-------- Records

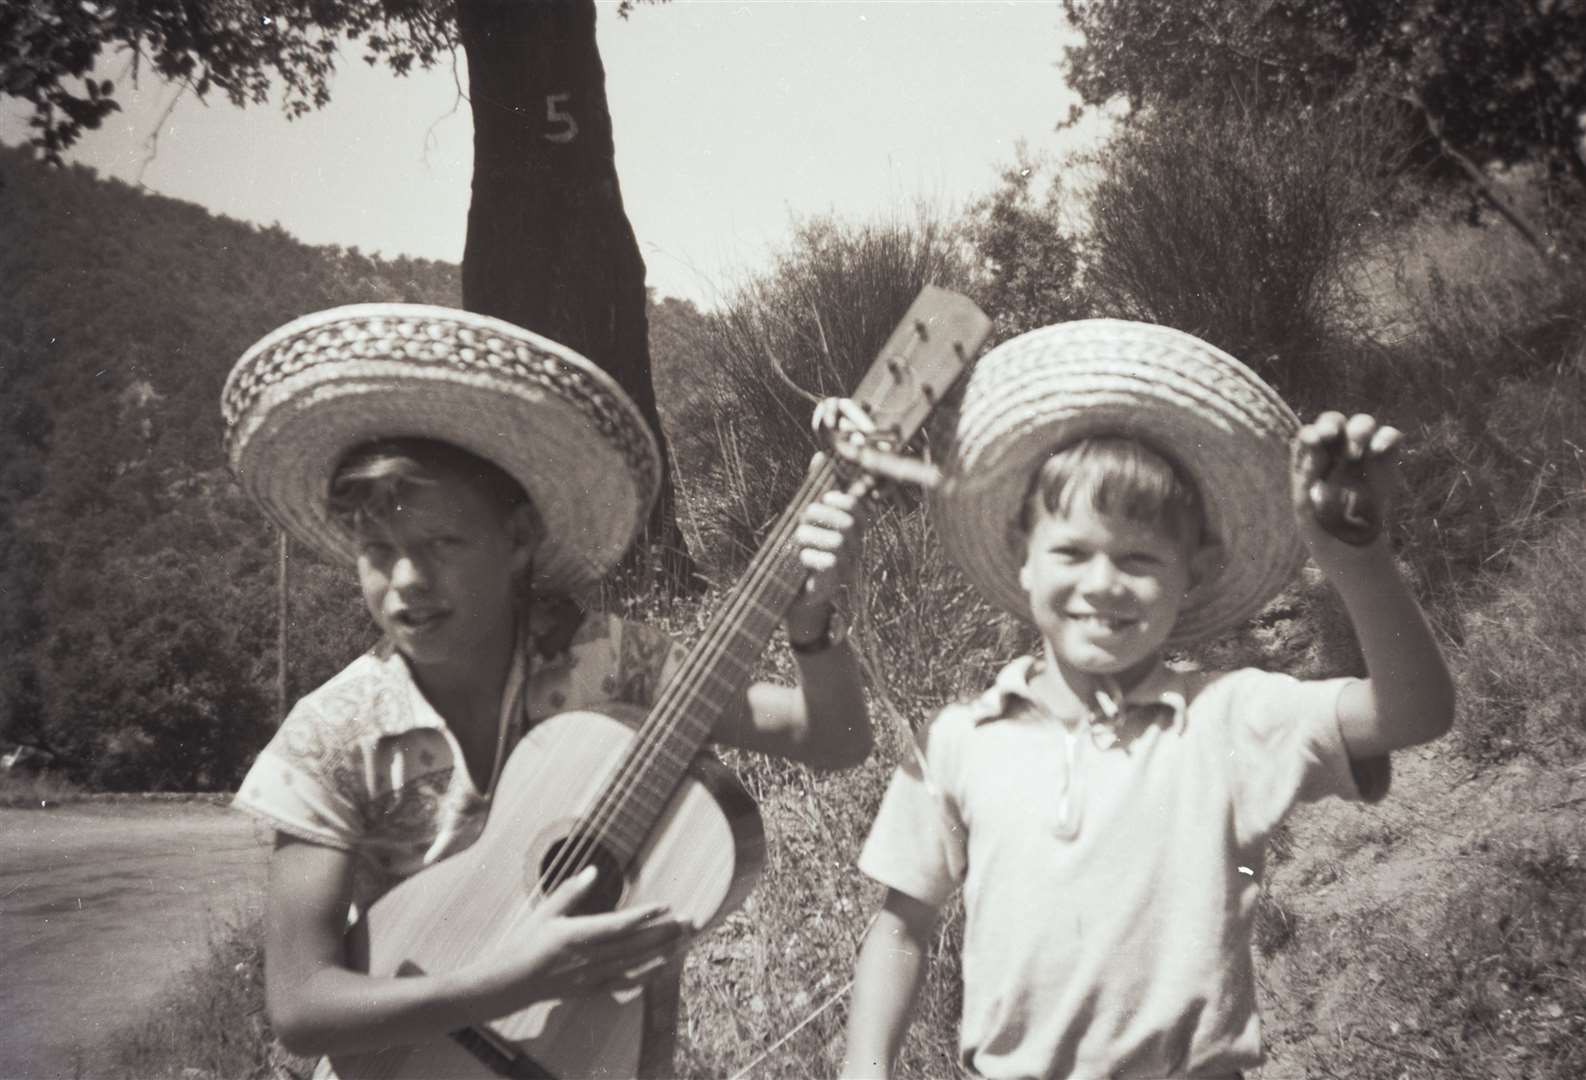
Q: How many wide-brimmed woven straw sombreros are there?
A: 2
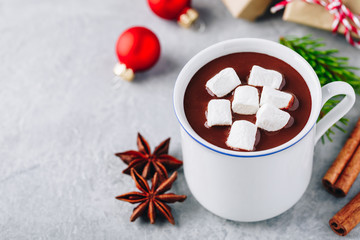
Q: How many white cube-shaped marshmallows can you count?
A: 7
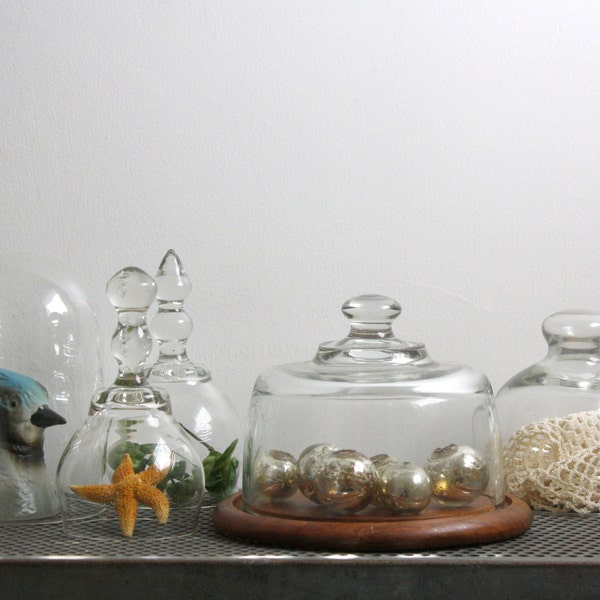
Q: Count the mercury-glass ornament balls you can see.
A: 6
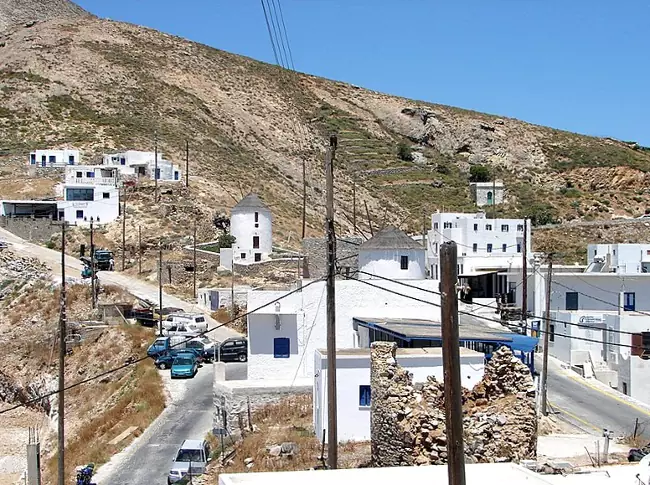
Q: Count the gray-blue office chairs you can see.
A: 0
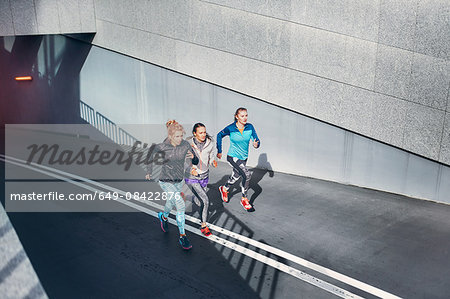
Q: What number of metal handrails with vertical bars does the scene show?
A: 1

----------------

● **What you are asked to do**
Beginning at the line that contains "Q: How many white" and ending at the last line of the data, return each line exactly; no picture belongs in the copy.

● **Task result**
Q: How many white cube-shaped marshmallows can you count?
A: 7
Q: Count the mercury-glass ornament balls you can see.
A: 6
Q: Count the gray-blue office chairs you can see.
A: 0
Q: What number of metal handrails with vertical bars does the scene show?
A: 1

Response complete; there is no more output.